I’m not going to sugar-coat it. Being gluten-free in Japan is a pretty miserable experience. Seeking advice for how to handle my sister’s situation, I chatted with a fellow ALT, Mark, who has Celiac’s disease. He basically told me that the solution to eating out in Japan is not to eat out. My sister remained very chipper during her time here, but I felt terrible about it most of the time. Jackie quickly learned the kanjis for flour (小麦粉 komugiko) and barley (麦 mugi) and we set to work scanning each and every product we wanted to buy to look for it. In the process, we learned a lot and had a few meltdowns (mostly me crying and her snapping, “I do NOT want another bowl of goddamn rice!”). Everything seemed to contain some form of wheat flour or barley. We may have been totally vanquished if it weren’t for . . .
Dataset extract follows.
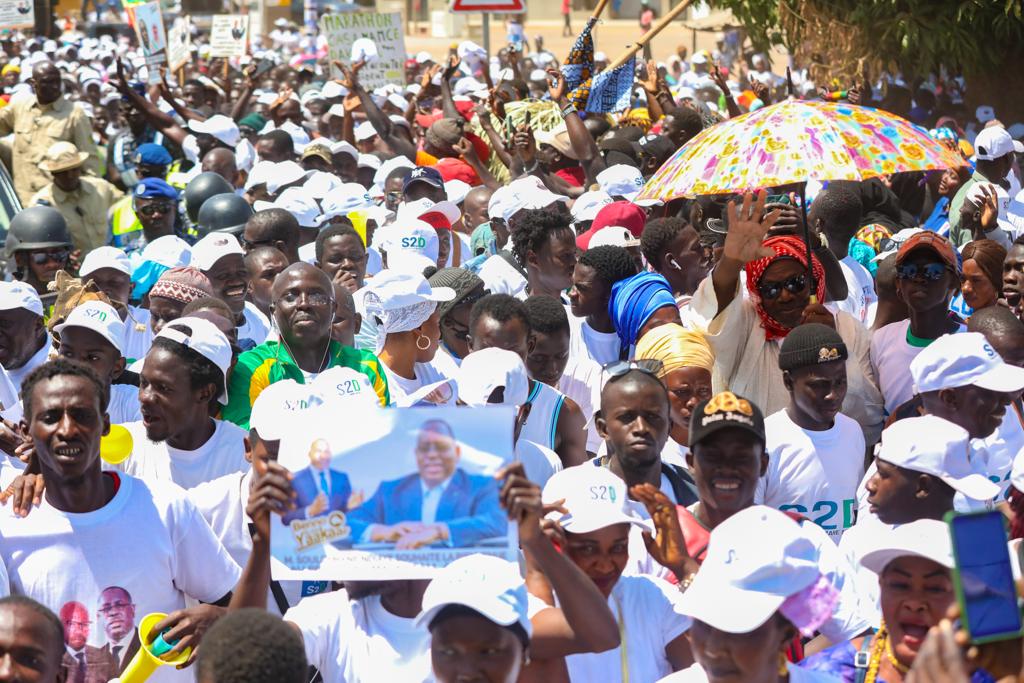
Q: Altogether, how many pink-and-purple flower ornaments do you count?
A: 1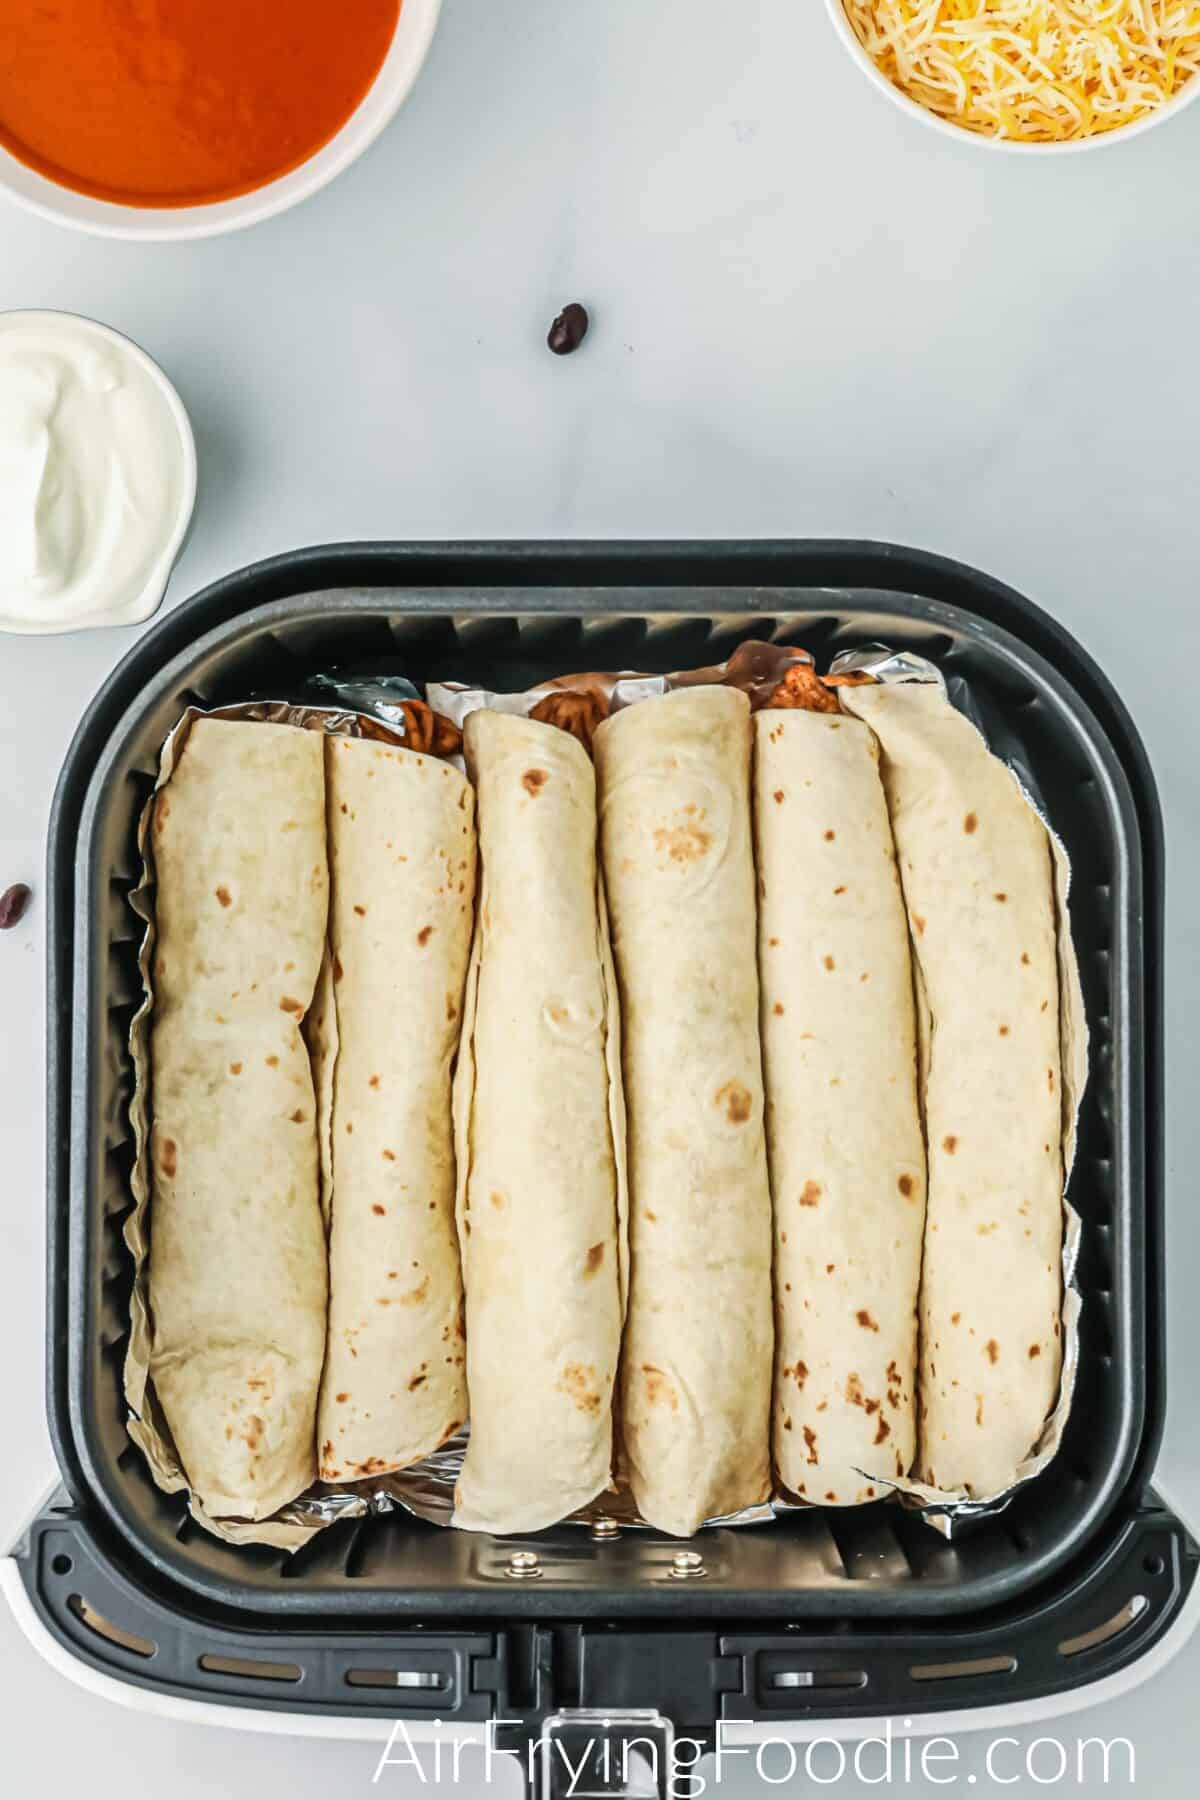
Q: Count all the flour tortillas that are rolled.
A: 6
Yes, Soyjoy! One of the few gluten-free snacks in Japan! But Man does not live by soy bar alone. I scoured the internet for resources on gluten-free Japanese foods, and found very little, so I decided – in honor of my sister and her purse full of Soyjoy wrappers – to compile a little reference for any sufferin’ Celiacs or otherwise gluten-intolerant gaikokujin.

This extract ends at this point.